François-Philippe Champagne passe de l’Innovation aux Affaires étrangères, un poste crucial alors que le Canada navigue dans des relations de plus en plus complexes avec les États-Unis et la Chine. Steven Guilbeault, qui a fait l’objet de critiques pour sa gestion du controversé projet de loi sur les méfaits en ligne, a été muté de l’Environnement au Patrimoine.
Le cabinet comprend plusieurs nouveaux visages, dont trois députés élus pour la première fois lors des élections du mois dernier. La décision la plus surprenante de Carney a été de nommer directement la nouvelle venue de la Nouvelle-Écosse, Karen Ludwig, au poste de ministre du Développement économique rural.
« L’arrivée de sang neuf montre que Carney veut se distancer de certains des fardeaux des années Trudeau, » a noté David Moscrop, politologue et chroniqueur. « Mais le véritable test sera de savoir si ces ministres peuvent réellement livrer des résultats différents sur des dossiers où les Libéraux ont eu du mal. »
L’équilibre régional demeure un défi persistant. Malgré des gains modestes en Alberta, les Libéraux n’ont pas réussi à élire des députés en Saskatchewan. Pour combler cette lacune, le député manitobain Terry Duguid servira de représentant spécial pour les Prairies en plus de son rôle de ministre de l’Agriculture.
Un sondage CBC/Radio-Canada publié hier suggère que les Canadiens sont prudemment optimistes concernant le nouveau cabinet, avec 48% exprimant leur confiance dans leur capacité à relever les défis économiques, contre 39% qui restent sceptiques. Le taux d’approbation se situe à 52% – modeste pour la période de lune de miel d’un nouveau gouvernement.
Le cabinet fait face à des défis immédiats, notamment le budget fédéral du mois prochain, qui, selon Carney, équilibrera les mesures de lutte contre l’inflation avec des investissements ciblés dans le logement et les technologies propres. Le chef conservateur Pierre Poilievre a déjà critiqué la taille du cabinet, le qualifiant de « hypertrophié » et avertissant qu’il signale des intentions de dépenses qui pourraient aggraver l’inflation.

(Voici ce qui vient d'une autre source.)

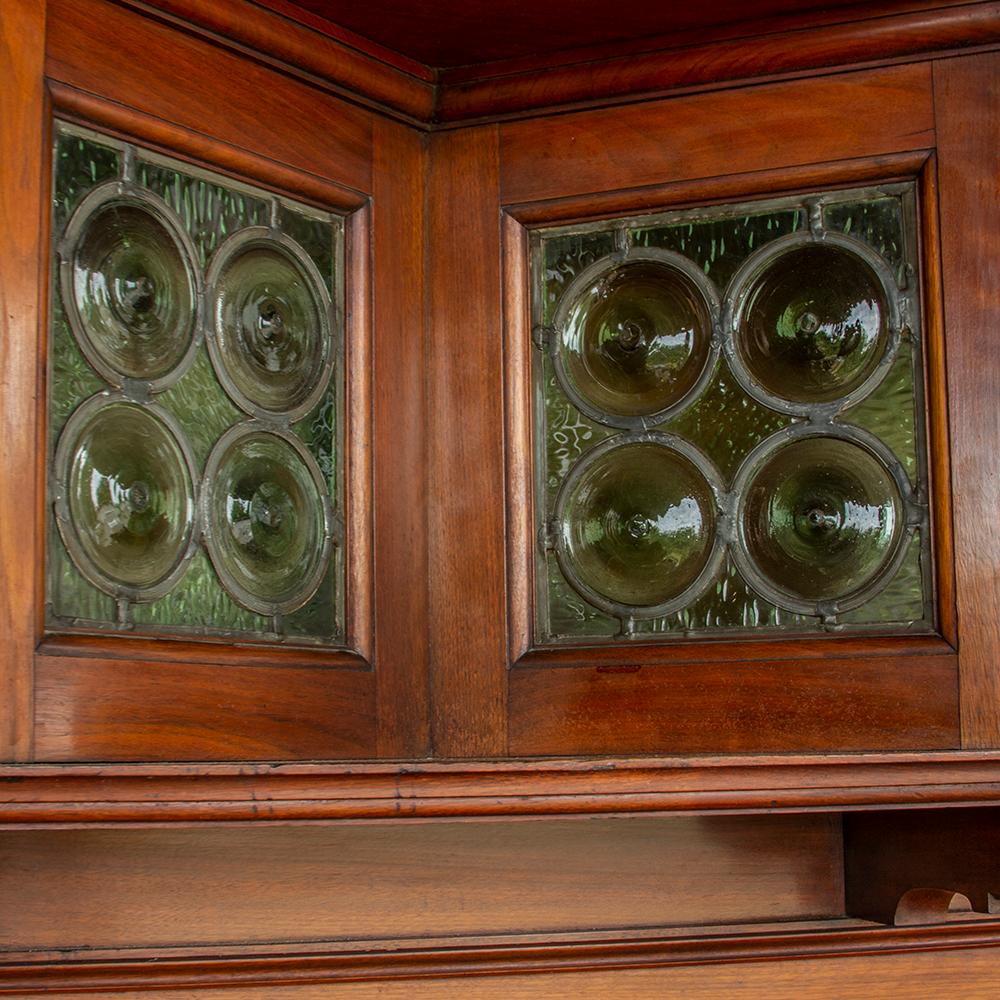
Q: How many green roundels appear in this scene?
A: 8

« Ce n’est pas simplement un changement de visages, c’est un renouvellement d’objectif, » a soutenu Katie Telford, qui continue comme chef de cabinet de Carney après avoir occupé le même rôle sous Trudeau. « Le premier ministre a clairement indiqué que la compétence économique et l’obtention de résultats mesurables définiront ce gouvernement. »
À l’extérieur de la Colline du Parlement, environ trois douzaines de manifestants de divers groupes de défense se sont rassemblés, notamment des militants pour le logement réclamant une action immédiate sur l’abordabilité et des organisations environnementales exigeant une action climatique plus rapide.

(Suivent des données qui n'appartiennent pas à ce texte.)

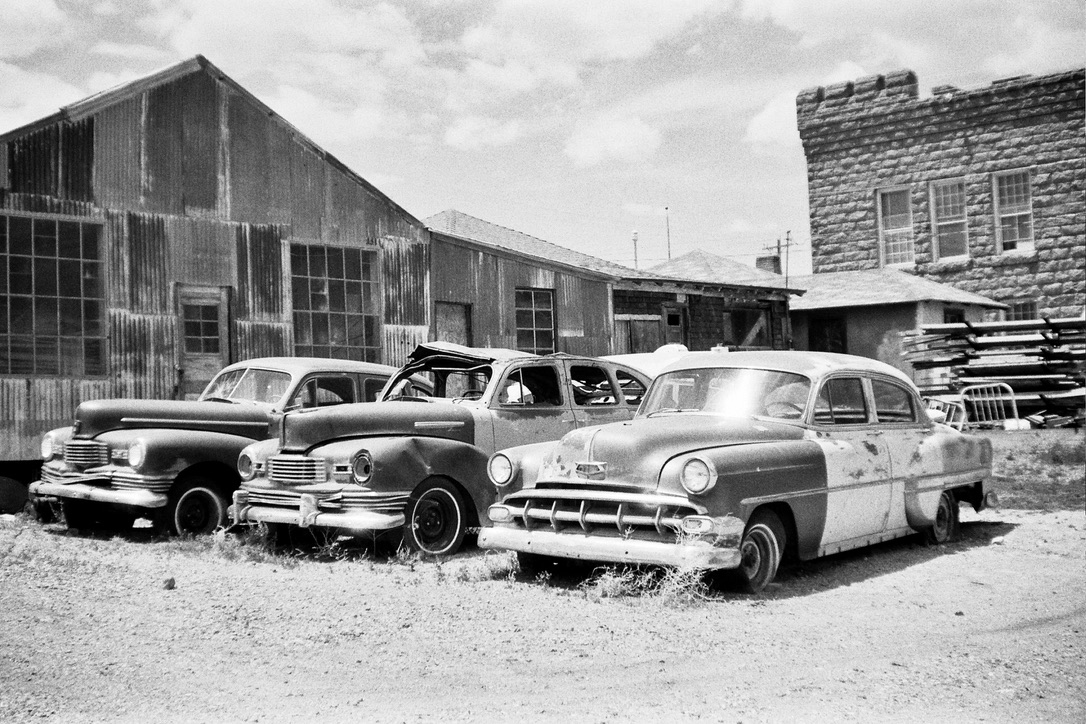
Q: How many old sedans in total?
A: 3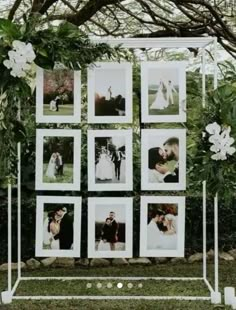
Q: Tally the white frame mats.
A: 9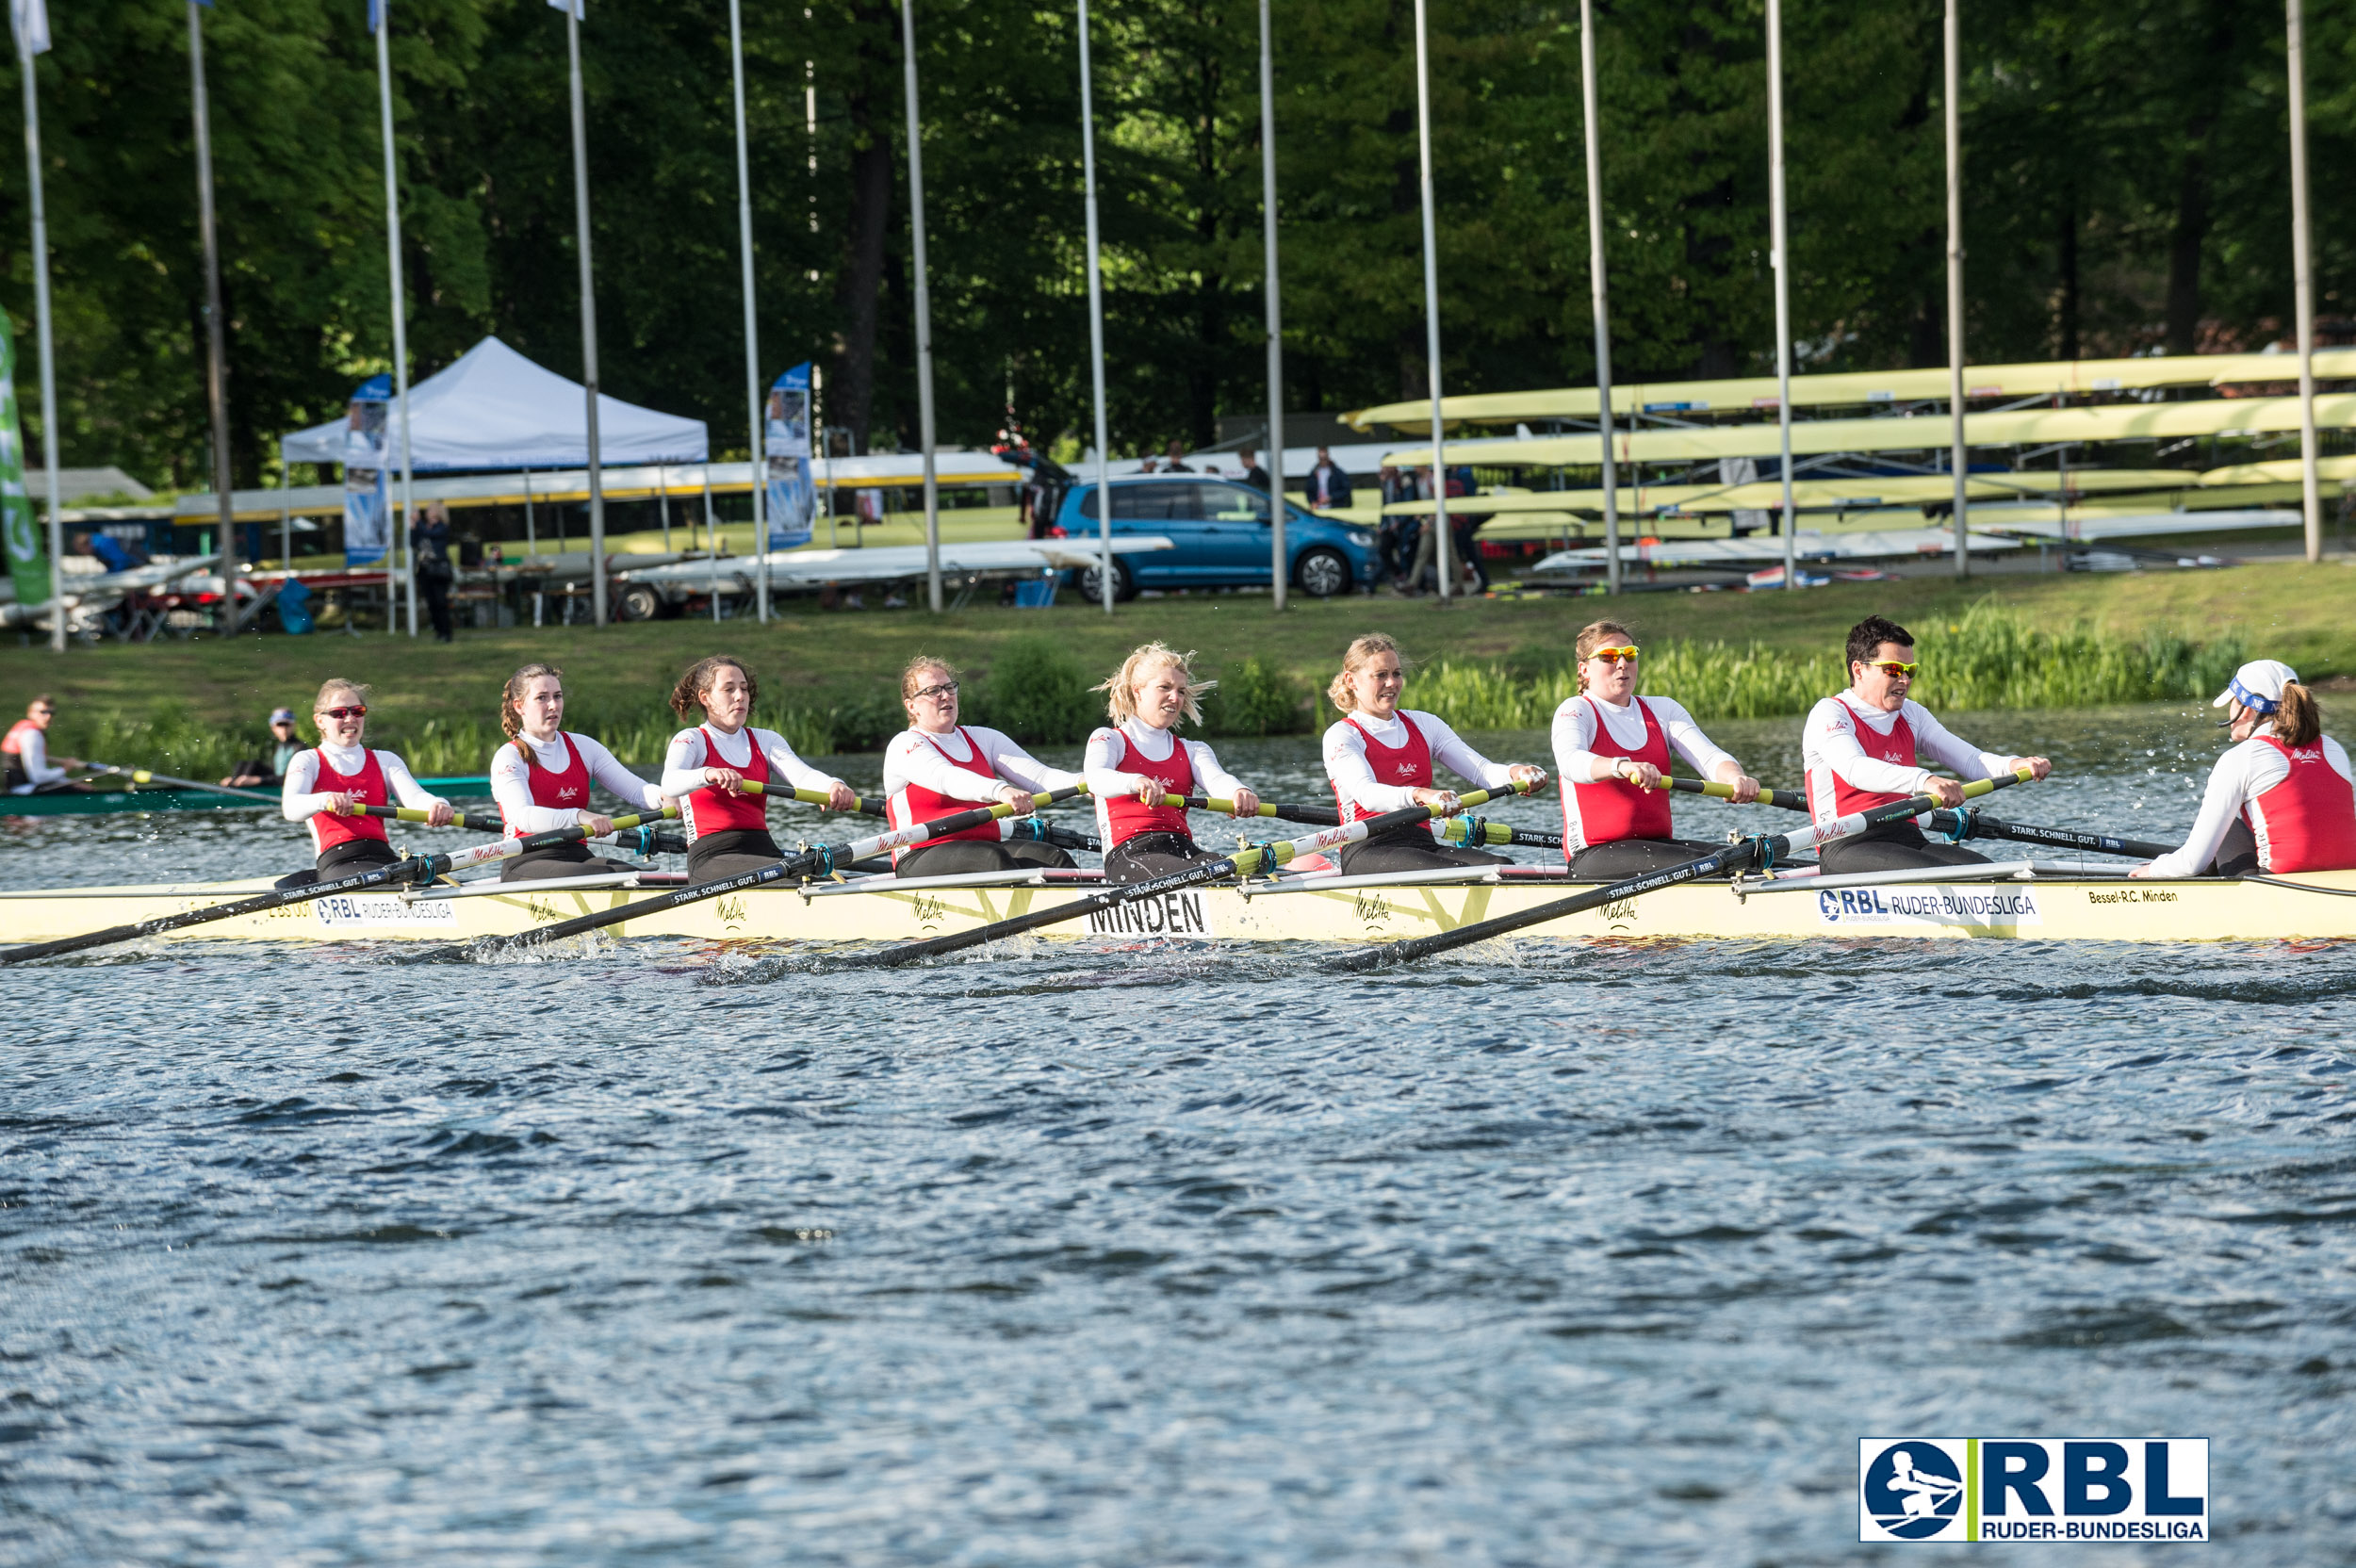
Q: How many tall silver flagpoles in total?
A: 13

« Nouveau cabinet, mêmes promesses, » pouvait-on lire sur une pancarte tenue par Jennifer Spinney, une résidente d’Ottawa de 28 ans qui a rejoint la manifestation. « Nous entendons des engagements sur le logement depuis des années tout en regardant les prix monter en flèche. Nous avons besoin d’action, pas de plus de comités. »
La retraite du cabinet se poursuit demain, les ministres devant discuter des plans de mise en œuvre des propositions économiques phares de Carney, notamment le Fonds de croissance canadien et de nouvelles initiatives en matière de logement qui inciteraient aux réformes municipales de zonage.
Alors que le soleil de l’après-midi projetait de longues ombres sur la Colline du Parlement, les nouveaux ministres sont partis individuellement, la plupart évitant des commentaires détaillés à la presse. Leur premier véritable test commence la semaine prochaine lorsque le Parlement reprendra ses séances et que la période des questions mettra le nouveau banc avant sous le regard scrutateur de l’opposition.
Pour l’instant, le cabinet de Carney reflète sa promesse de campagne d’un « leadership expérimenté pour des temps incertains. » La question centrale du nouveau chapitre politique du Canada reste de savoir si cette équipe peut transformer l’expertise économique en succès politique.